Per quanto riguarda poi gli approfondimenti televisivi, che dovrebbero servire proprio a far chiarezza, "8 e mezzo" di Giuliano Ferrara (su La 7) e' l'unica trasmissione degna di essere seguita, perche' recluta esperti veri, che si sforzano di capire e di spiegare quanto succede sia al fronte che sul campo diplomatico.

Gli altri contenitori deputati all'informazione preferiscono invece il cicaleccio da salotto ed offrono quasi sempre le loro confortevoli poltrone a politici impreparati e sedicenti esperti, per i quali la cosa piu' importante e' farsi vedere dal massimo di pubblico. L'eccesso ci viene quotidianamente offerto dai talk-shows popolari della mattina e del pomeriggio, che sono riusciti a spettacolarizzare e a banalizzare la guerra senza mai farcela vedere.
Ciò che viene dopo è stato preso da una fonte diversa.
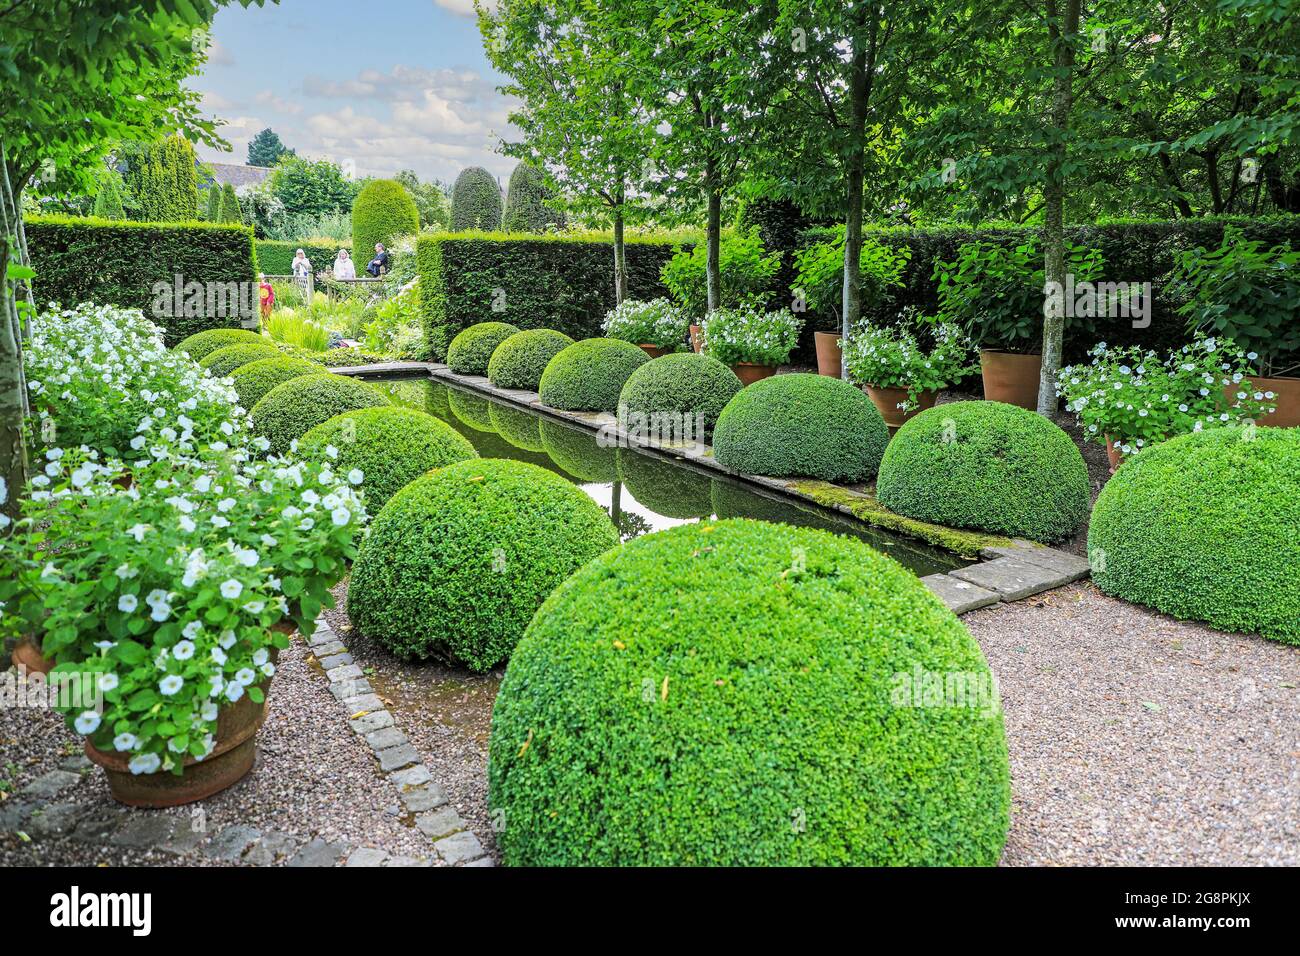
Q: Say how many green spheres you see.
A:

Fortunatamente c'e' la stampa. Che proprio in questa seconda guerra del Golfo - ma il discorso riguarda soprattutto l'Italia - sta prendendosi la sua rivincita sulla televisione. Forse la copertura non e' adeguata - tant'e' che molti quotidiani sono costretti a tradurre servizi e reportage di testate straniere - ed e' vero anche le firme prescelte non sono sempre prestigiose, competenti e capaci di districarsi nel gioco sporco della reciproca propaganda. Ma sono tutti giornalisti della carta stampata i cosiddetti "unilaterali", gli inviati cioe' che non essendo stati "incastonati" nella macchina da guerra anglo-americana - per scelta o per caso - hanno passato illegalmente la frontiera fra Kuwait e Irak e fanno da qualche giorno un lavoro difficile quanto prezioso, quello di cronista vero, che racconta solo quello che vede. Per capire questa sporca guerra, conviene affidarsi a loro.